(Stored entries)
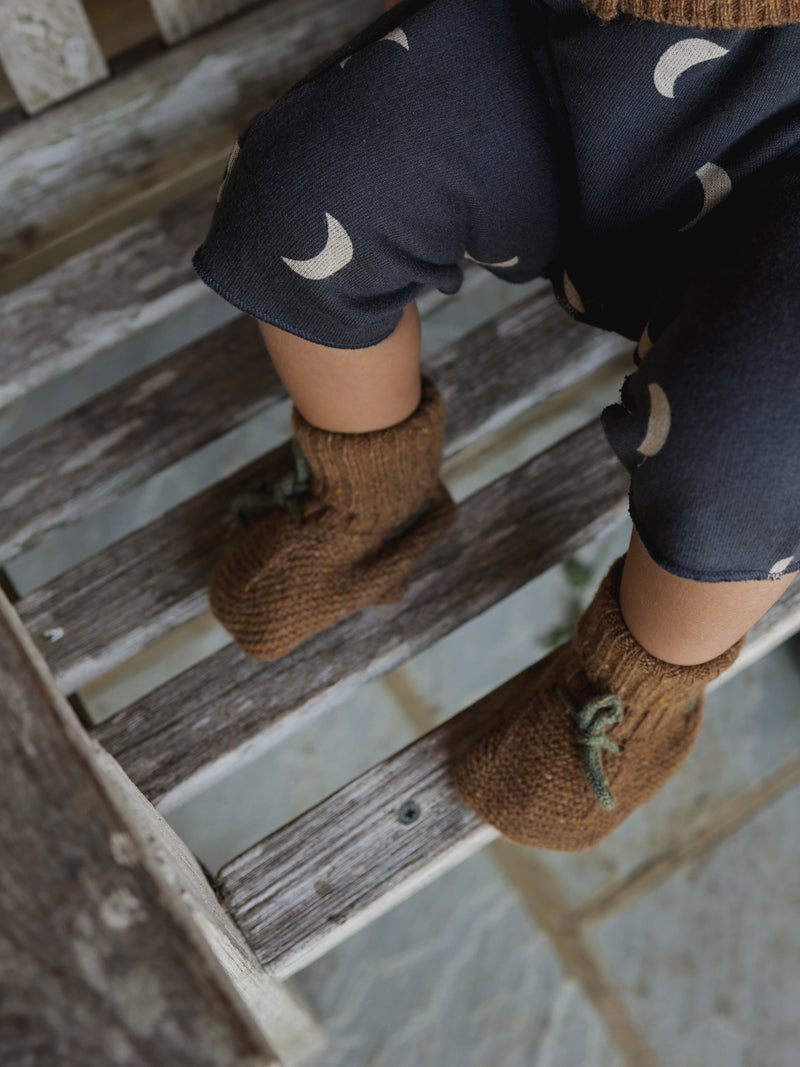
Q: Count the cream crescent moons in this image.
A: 10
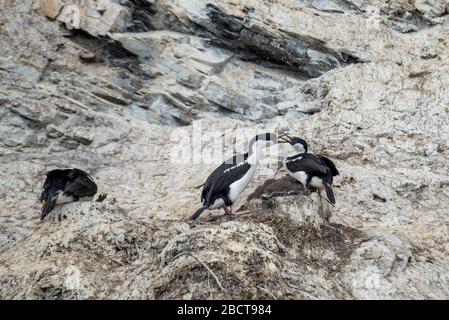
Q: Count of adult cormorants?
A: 3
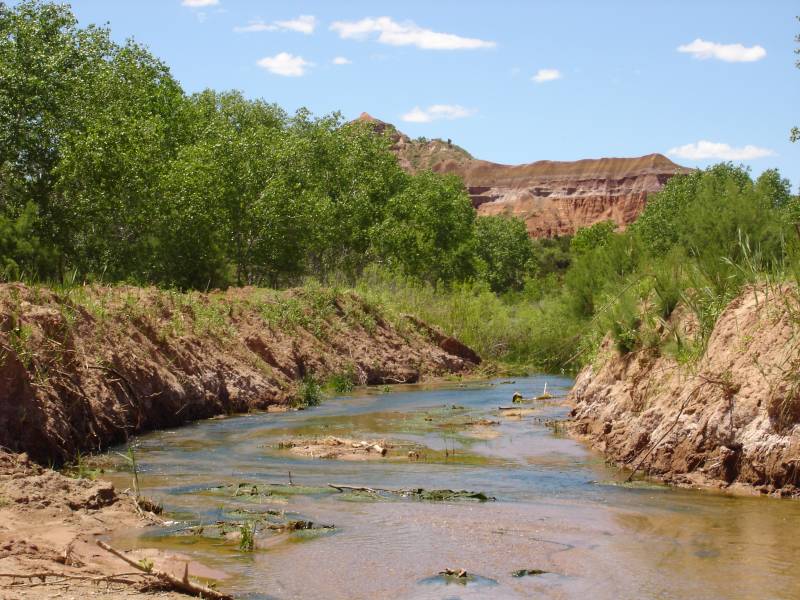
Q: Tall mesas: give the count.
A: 1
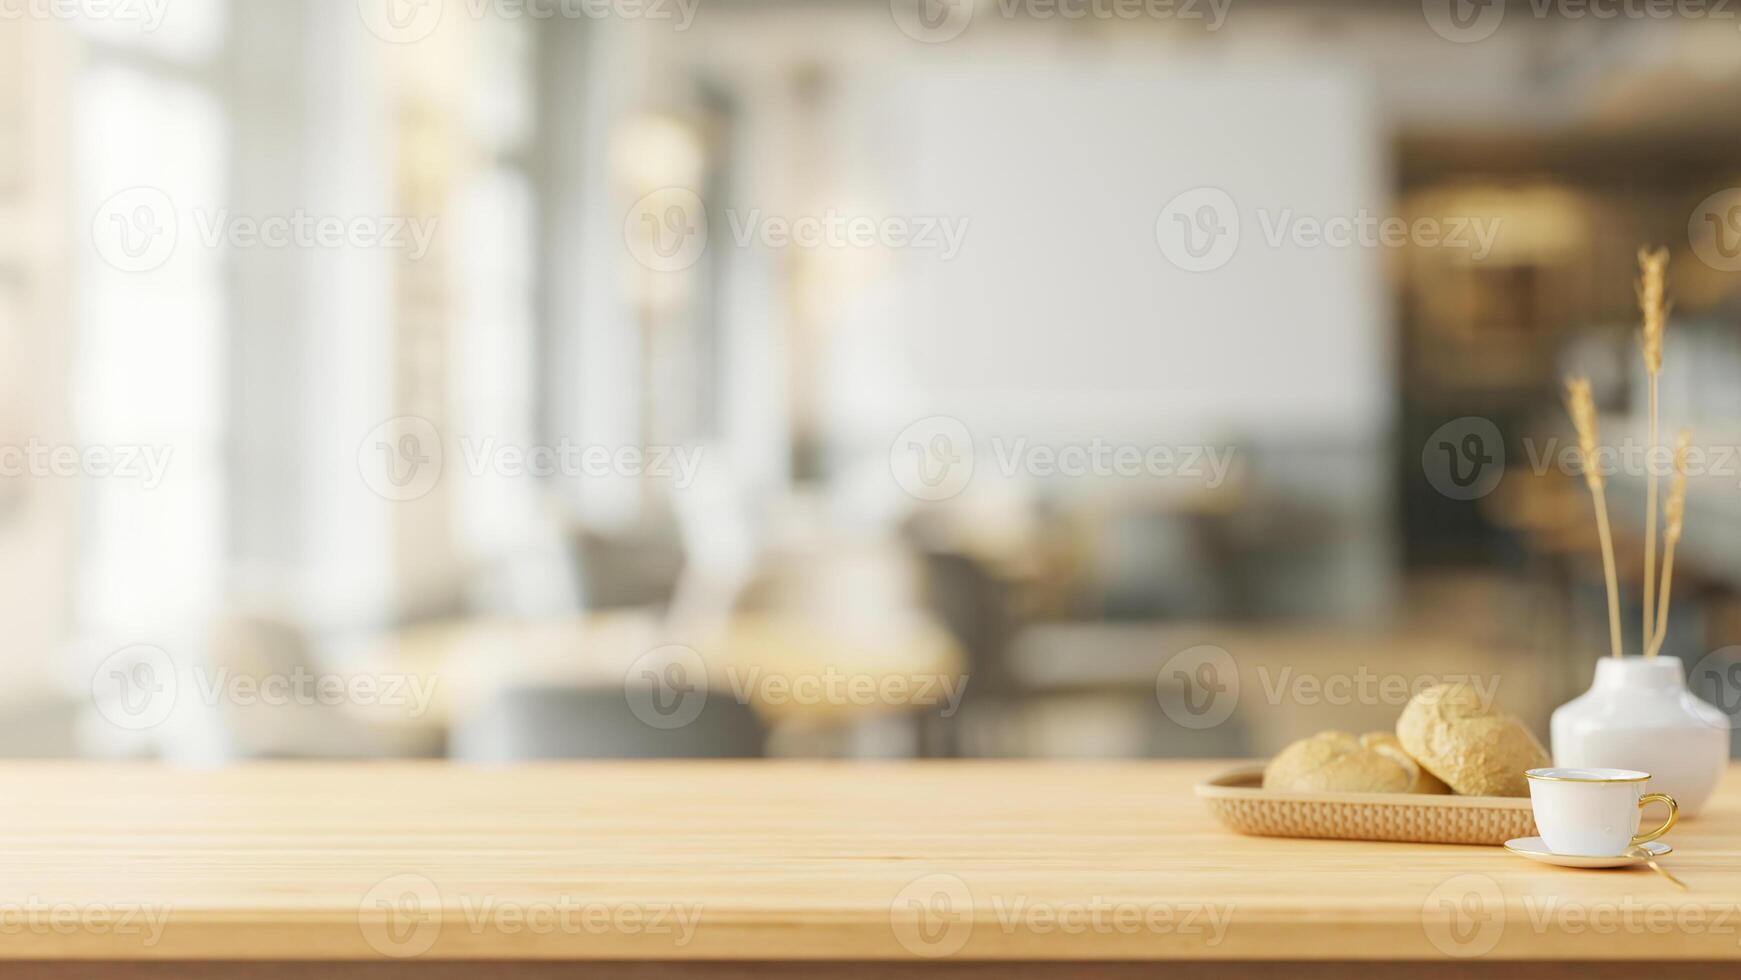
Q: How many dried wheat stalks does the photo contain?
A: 3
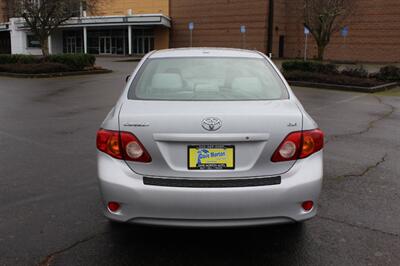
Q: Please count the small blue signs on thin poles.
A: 4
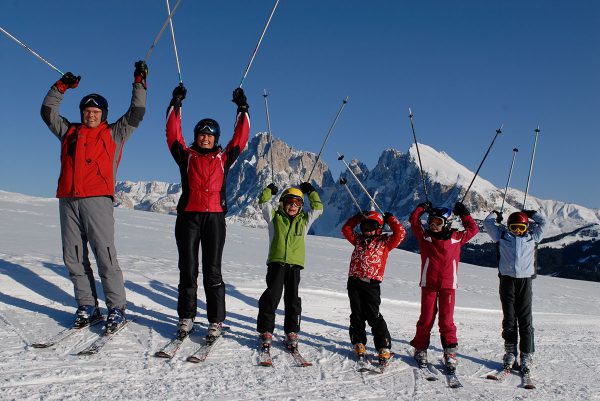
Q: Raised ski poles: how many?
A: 12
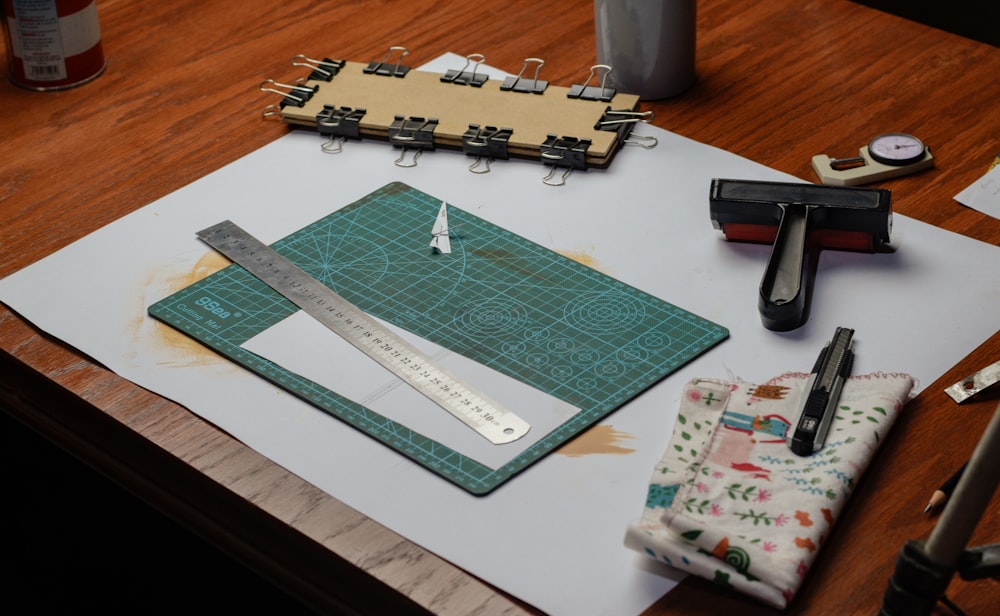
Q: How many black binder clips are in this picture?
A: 11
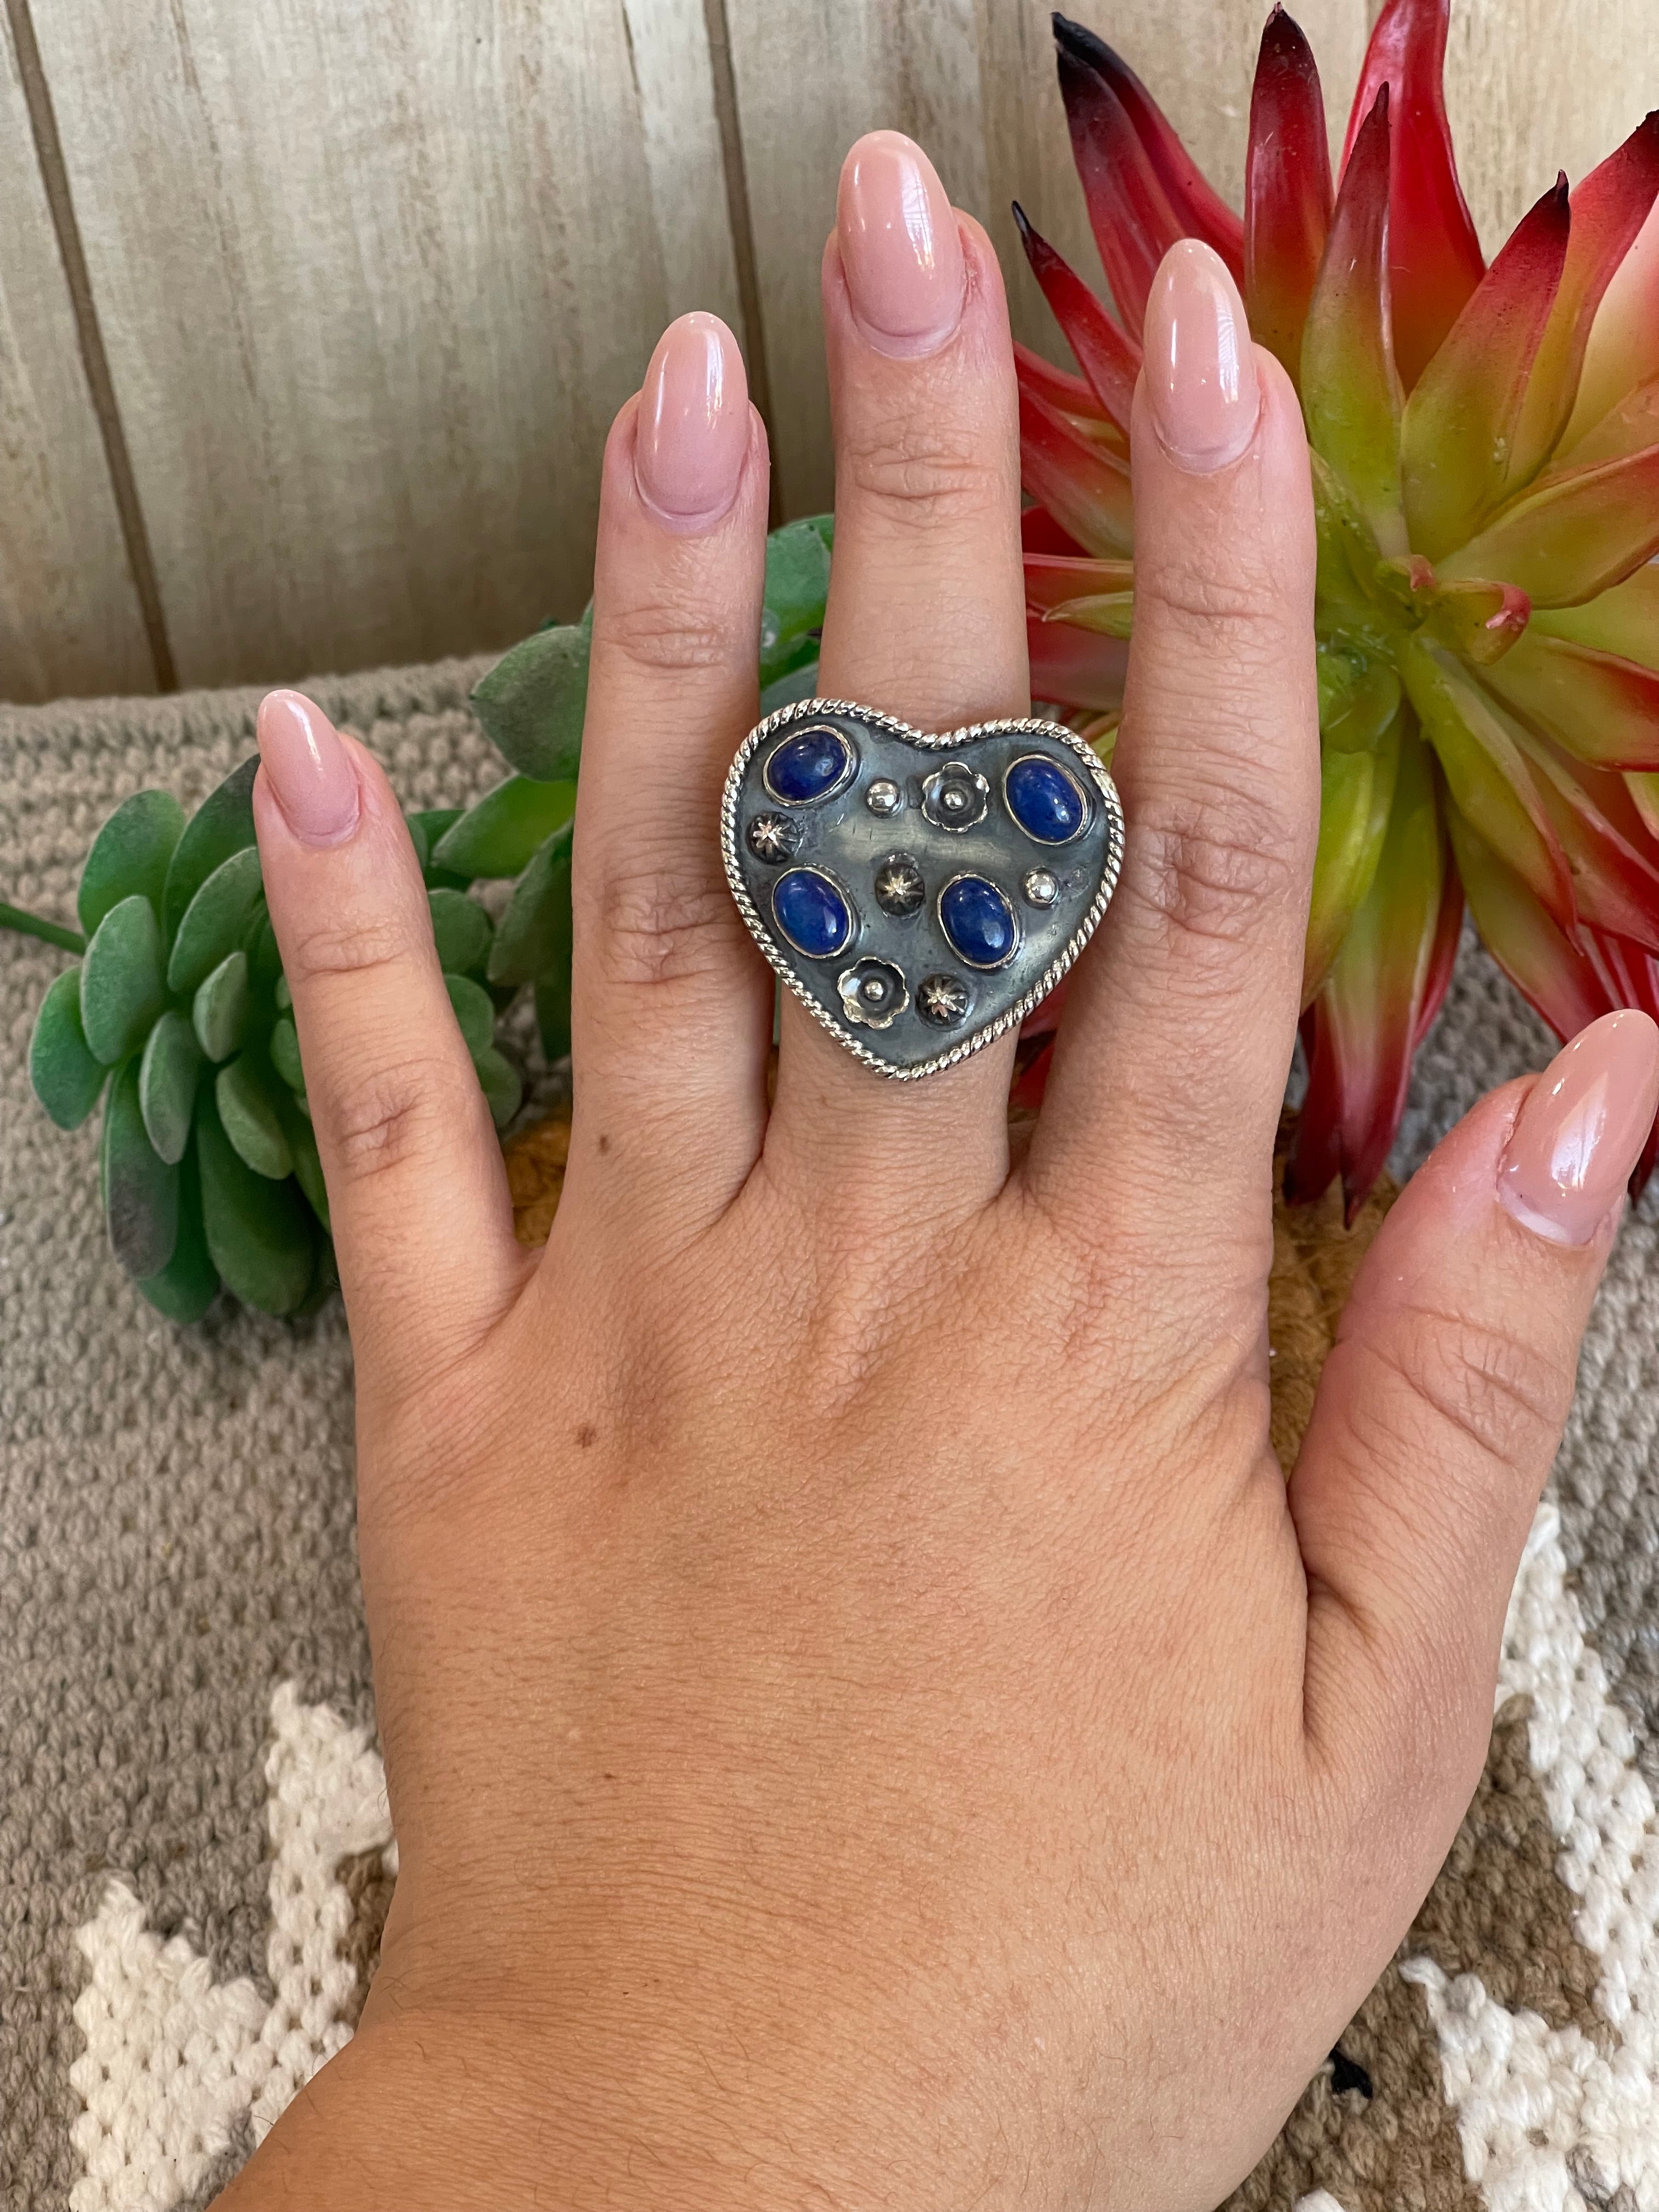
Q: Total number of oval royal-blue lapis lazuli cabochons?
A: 4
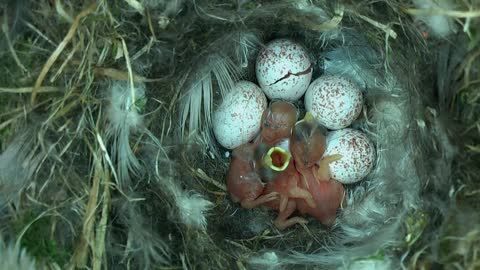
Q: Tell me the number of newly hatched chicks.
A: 3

Goal of the exercise: Please copy exactly the lines from the one containing "Q: Tall mesas: give the count." through the last line of the records above, both included, and leave out any pictures.

Task response:
Q: Tall mesas: give the count.
A: 1
Q: How many dried wheat stalks does the photo contain?
A: 3
Q: Please count the small blue signs on thin poles.
A: 4
Q: Raised ski poles: how many?
A: 12
Q: How many black binder clips are in this picture?
A: 11
Q: Total number of oval royal-blue lapis lazuli cabochons?
A: 4
Q: Tell me the number of newly hatched chicks.
A: 3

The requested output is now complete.